● **TASK DIRECTIONS**
Every entry is to be reproduced word for word, but the images are not.

********

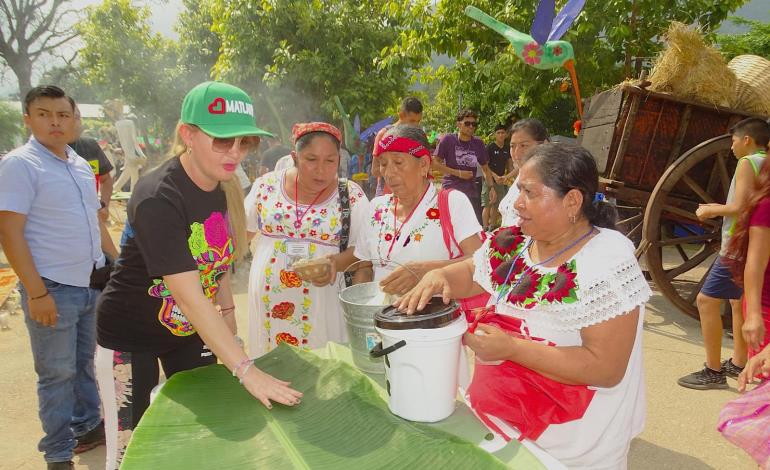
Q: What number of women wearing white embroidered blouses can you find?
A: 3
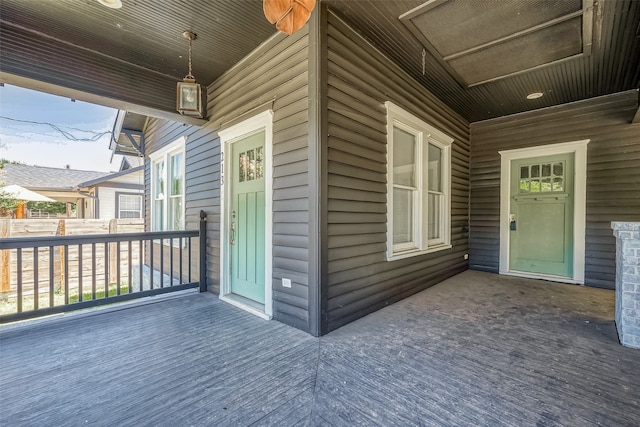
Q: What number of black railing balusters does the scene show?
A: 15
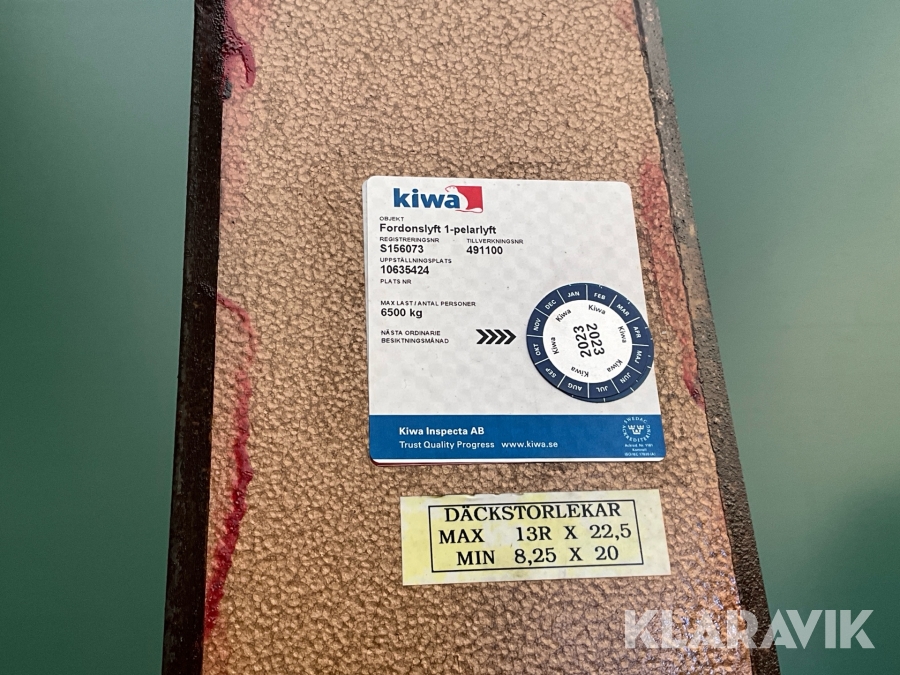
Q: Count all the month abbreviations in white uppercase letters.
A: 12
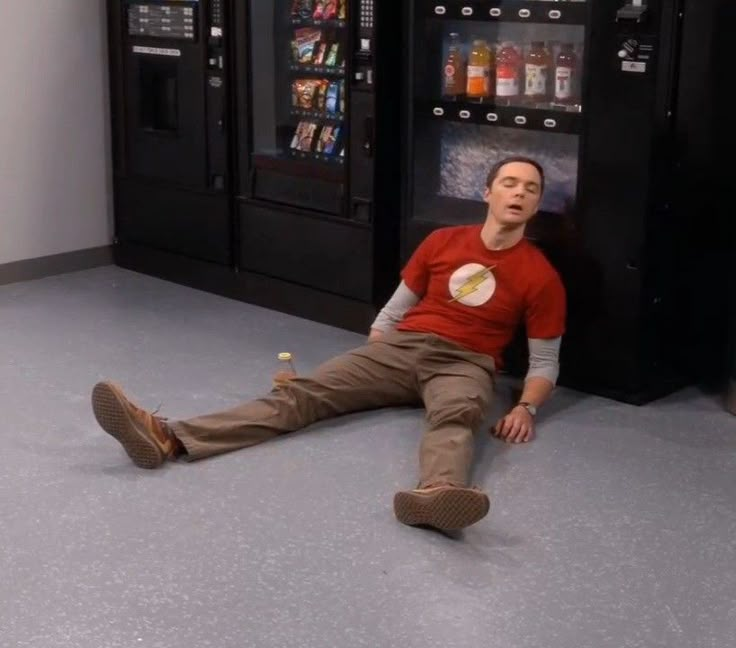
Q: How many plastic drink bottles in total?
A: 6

********

● **COMPLETED TASK**
Q: What number of women wearing white embroidered blouses can you find?
A: 3
Q: What number of black railing balusters does the scene show?
A: 15
Q: Count all the month abbreviations in white uppercase letters.
A: 12
Q: How many plastic drink bottles in total?
A: 6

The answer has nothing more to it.